AFM11 is an immunotherapy that Affimed is developing to treat non-Hodgkin lymphoma (NHL) and acute lymphocytic leukemia (ALL).

How AFM11 works

NHL and ALL are blood cancers characterized by the abnormal behavior and growth of white blood cells called B-cells. These cancerous B-cells commonly have a protein called CD19 on their surface.

The immune system normally kills infected or abnormal cells by directing a type of immune cell called a T-cell to destroy these abnormal cells. But many types of cancer cells find ways to evade the targeting.

It is an immunotherapy that does not kill cancer cells directly but encourages the immune system to recognize and destroy the cancer. AFM11 activates T-cells’ cytotoxic, or cell-killing, ability in the presence of cancer cells.

AFM11 uses Affimed’s T-cell TandAb technology, which involves the production of a bispecific antibody, or protein that can bind to two targets. AFM11 has two parts. The first part consists of two binding sites for the CD19 protein present on the surface of cancer cells. It links this to two binding sites for a protein called CD3, which is found on T-cells.

When AFM11 binds to both a T-cell and the cancer cell, it triggers a reaction to activate the cytotoxic activity of the T-cell, killing the cancer cell. Because AFM11 is specific to the cancer cell, it minimizes damage to healthy cells.

AFM11 in clinical trials

Preclinical-trial studies published in the journal mAbs indicated that AFM11 may be able to activate T-cells to kill cancer cells. The studies involved a lymphoma mouse model, human cancer cell lines, and human tumor samples.

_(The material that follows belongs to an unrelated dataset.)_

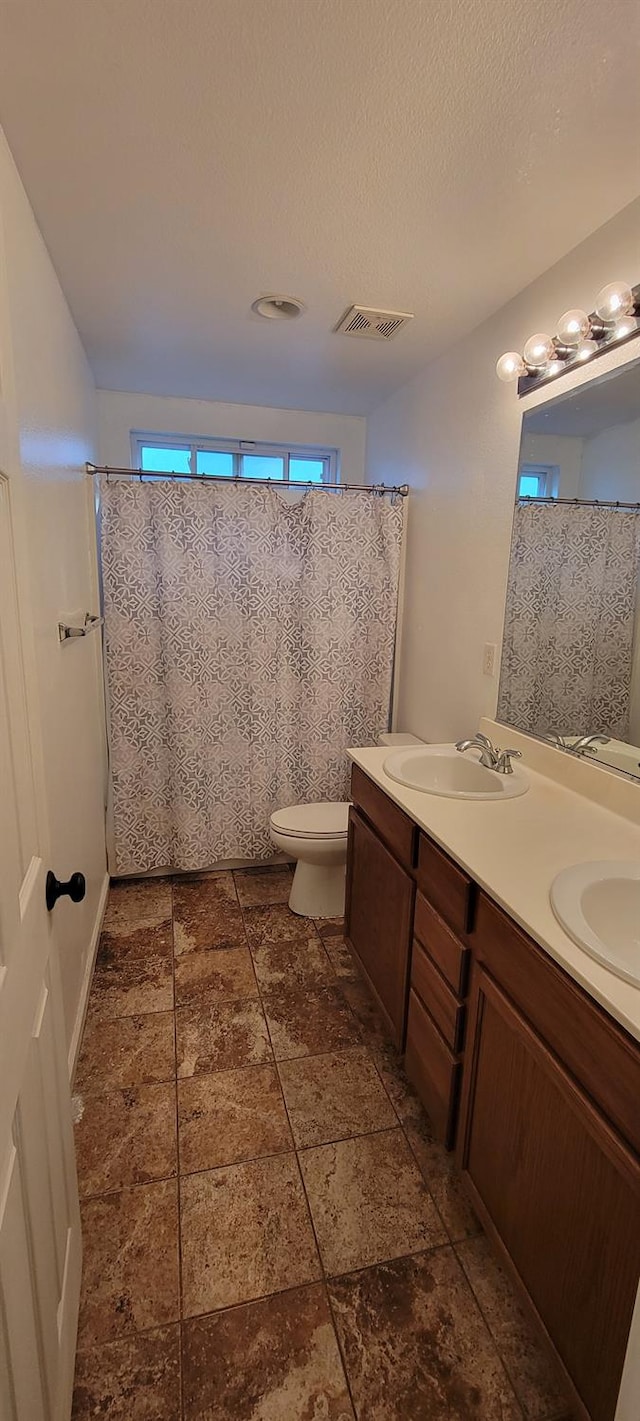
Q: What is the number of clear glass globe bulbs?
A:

The promising results prompted Affimed to start two Phase 1 clinical trials.

The first (NCT02106091) is assessing AFM11 in 50 patients with CD19-positive B-cell NHL that has come back after or is resistant to standard treatment.

The second (NCT02848911) is evaluating AFM11 in 50 patients with relapsed or refractory adult B-cell precursor ALL.

Both trials will increase doses to determine a maximum tolerated dose. The increases will occur over four weeks in NHL patients and two weeks in ALL patients. Researchers will monitor patients for their response to the therapy and for adverse effects for up to eight weeks.